Hello,
I used official mk_inventory.linux plugin from my local check_mk server.
I saw that on the host machine this plugin shows only one GPU of type X, but I know that it has 8 identical of such type.
This is part for gpu:
section_lnx_video() {
# Collect VGAs if they are present
vgas="$(lspci | grep VGA | cut -d" " -f 1)"
[ -n "$vgas" ] || return
echo "<<<lnx_video:sep(58)>>>"
printf '%s\n' "$vgas" | while IFS= read -r vga; do
lspci -v -s "$vga"
done
}
This code outputs those 8 cards on host machine without a problem. I believe that since those are the same types of cards the view in check_mk collapses those 8 cards into one row.
Can I somehow add some id for those cards here so that check_mk will not collapse the view?
This string is split at “:” and the second-to-last field is extracted as a key for the inventory dictionary. In the example this is “Microsoft Corporation Hyper-V virtual VGA (prog-if 00 [VGA controller])”.
So if you have 8 vga cards that have the same string in this filed you’ll only get the values auf the last one in your inventory.
Because 2.3 will be out of active maintenance in a month I experimented with 2.4 which has the same issue.
We will see what will happen with my PR #861 to add the slot id which should fix this issue.
Maybe you could add your lnx_video section output to the PR to have more test data.
Thanks to this (PCI) ID at the end I now see all 8 cards in inventory view.
Now I am not sure If I should wait for the official patch or just send this changed file to every host that we have. How long would we have to wait for official patch?
Considering that 2.3 will be out of active maintenance in a month I will also update it to 2.4 in the meantime.

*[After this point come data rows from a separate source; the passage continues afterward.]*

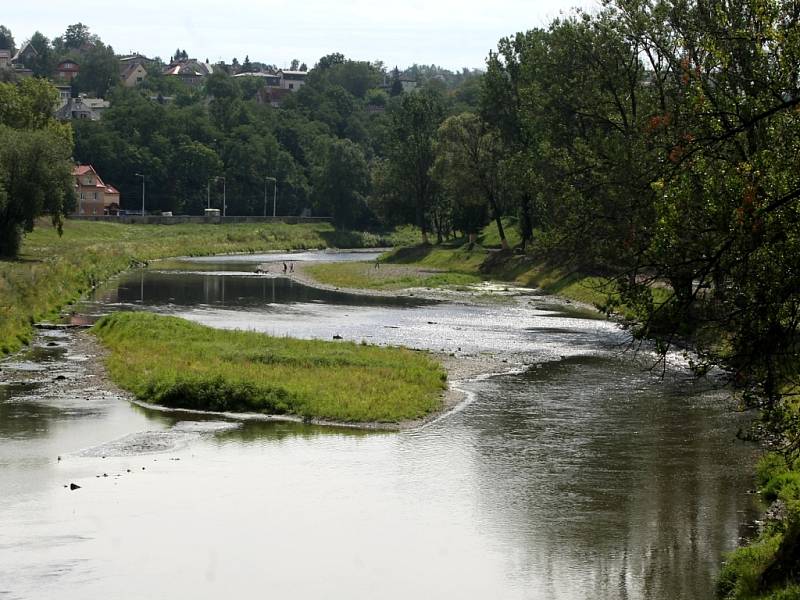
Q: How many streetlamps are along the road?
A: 5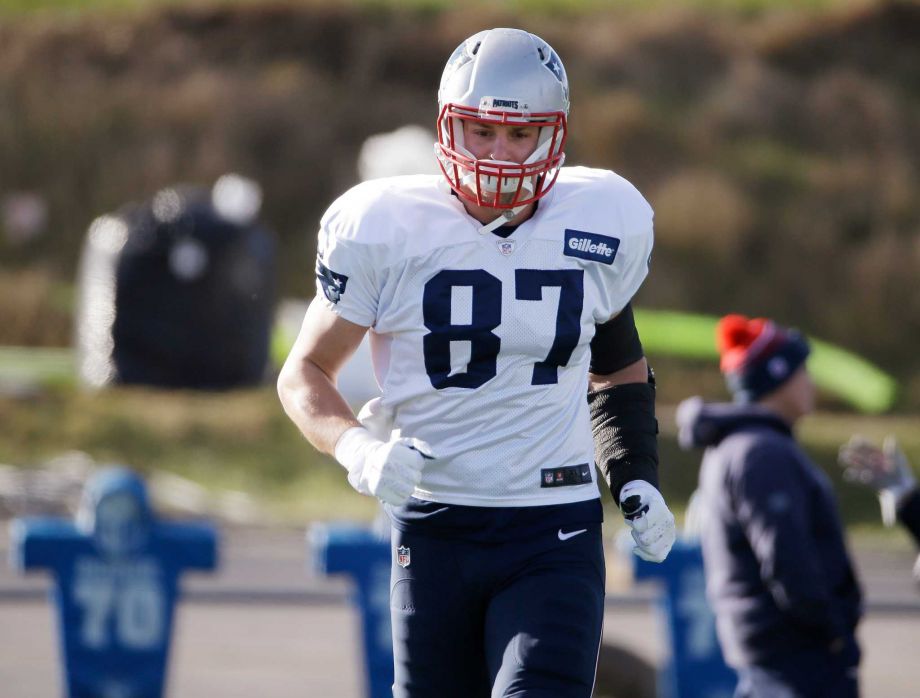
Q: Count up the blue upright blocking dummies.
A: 3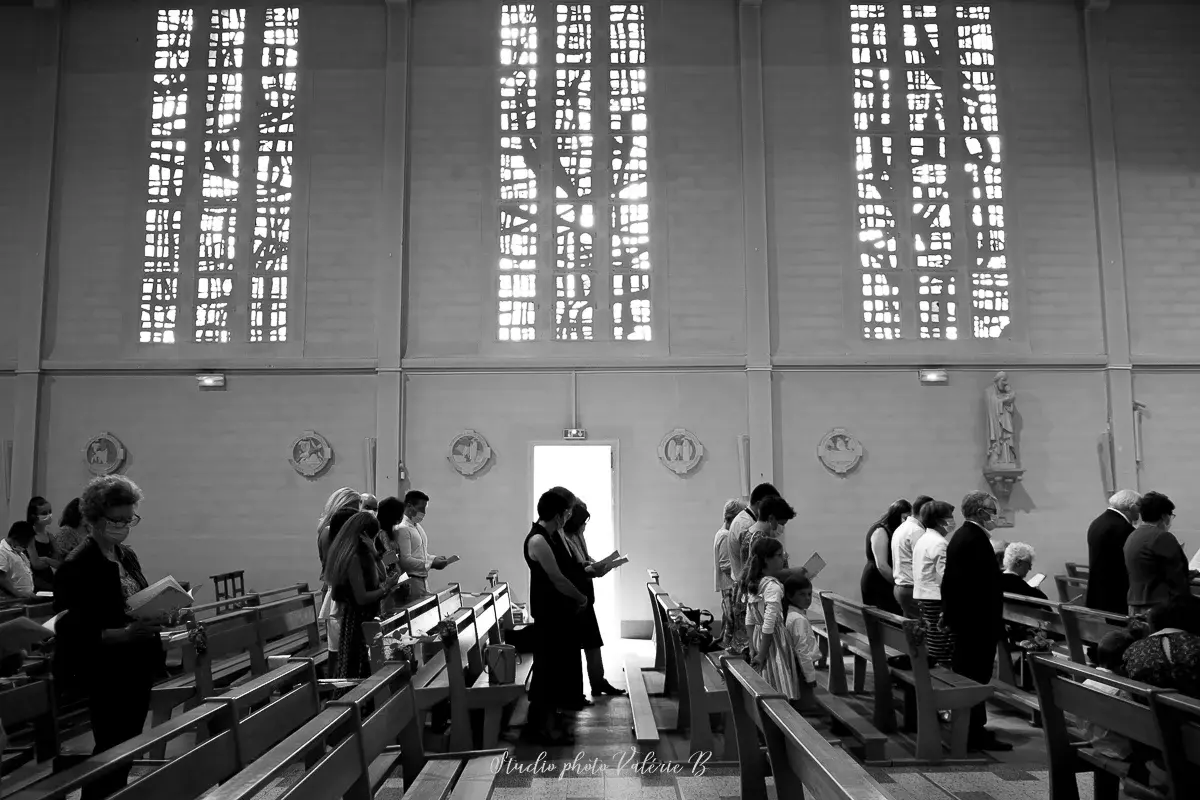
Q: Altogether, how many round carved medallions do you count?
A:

And do you know if after changing major version I now have to reinstall agents on hosts being monitored? I can not find any information about it and I also did not experience any bugs with Version: 2.3.0p30 agent on monitored hosts.

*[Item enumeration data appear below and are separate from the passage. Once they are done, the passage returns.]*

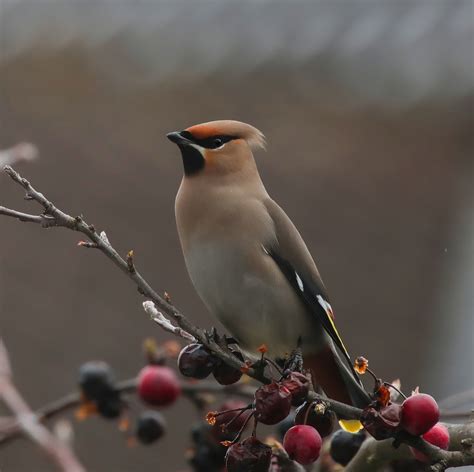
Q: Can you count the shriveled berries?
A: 4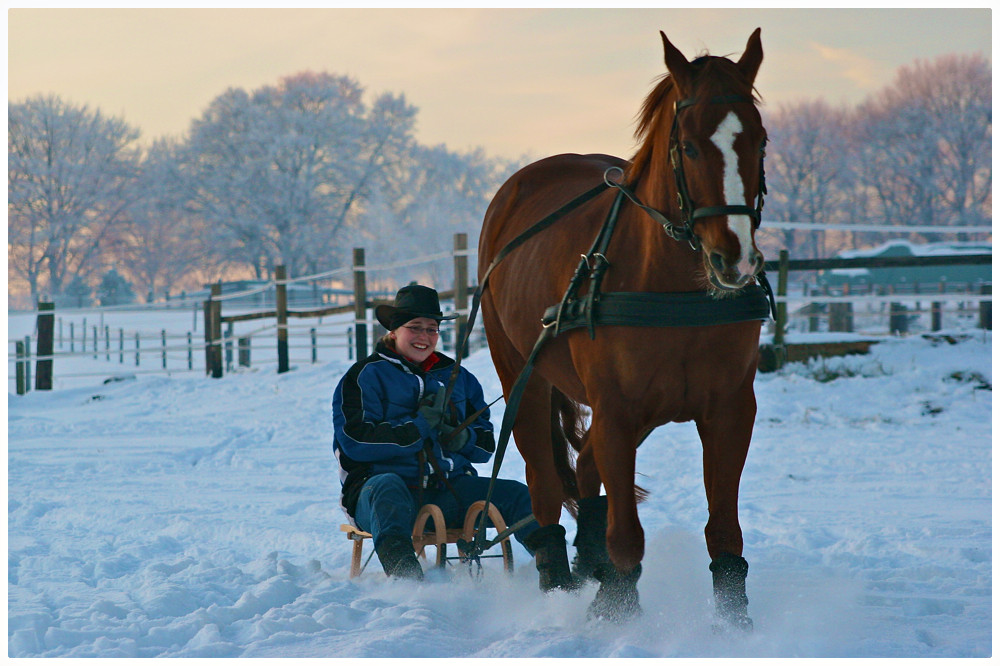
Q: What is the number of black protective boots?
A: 4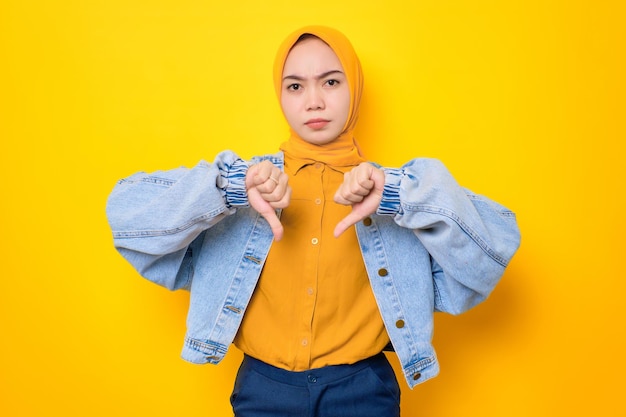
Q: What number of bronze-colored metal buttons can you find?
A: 4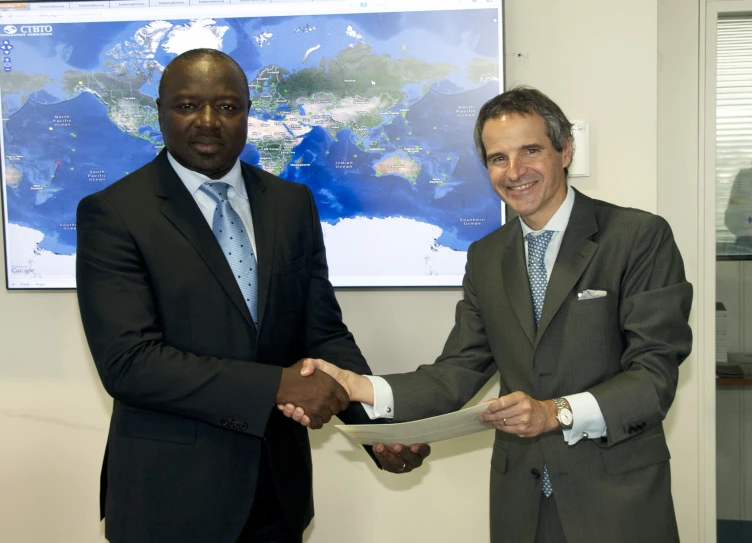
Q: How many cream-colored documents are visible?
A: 1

@dandon223 I would recommend updating the agents after Checkmk upgrades. But you would need to redo your modification for the inventory until there is an upstream change for it
@Sara or @martin.hirschvogel Who is the person to connect to when the PR-CI tests in Github fail? Some of them seem to be flaky and it would be great to retrigger just an individual test if necessary. Although for the formating test im not sure if the test itself does have a problem. In my repo it passes but it cannot download one artefact:
WARNING: Download from https://artifacts.lan.tribe29.com/repository/upstream-archives/github.com/llvm/llvm-project/releases/download/llvmorg-19.1.7/LLVM-19.1.7-Linux-X64.tar.xz failed: class java.io.IOException Connect timed out
Meanwhile in the checkmk repo the download seems to work but the test fails because it runs out of diskspace:
ERROR: /home/runner/.cache/bazel/_bazel_runner/aed53f964069daa6ab471b6b9883c077/external/bazel_tools/tools/build_defs/repo/http.bzl:139:45: An error occurred during the fetch of repository 'llvm_linux_x86_64+':
Traceback (most recent call last):
File "/home/runner/.cache/bazel/_bazel_runner/aed53f964069daa6ab471b6b9883c077/external/bazel_tools/tools/build_defs/repo/http.bzl", line 139, column 45, in _http_archive_impl
download_info = ctx.download_and_extract(
Error in download_and_extract: java.io.IOException: Error extracting /home/runner/.cache/bazel/_bazel_runner/aed53f964069daa6ab471b6b9883c077/external/llvm_linux_x86_64+/temp4487391751063356141/LLVM-19.1.7-Linux-X64.tar.xz to /home/runner/.cache/bazel/_bazel_runner/aed53f964069daa6ab471b6b9883c077/external/llvm_linux_x86_64+/temp4487391751063356141: write (No space left on device)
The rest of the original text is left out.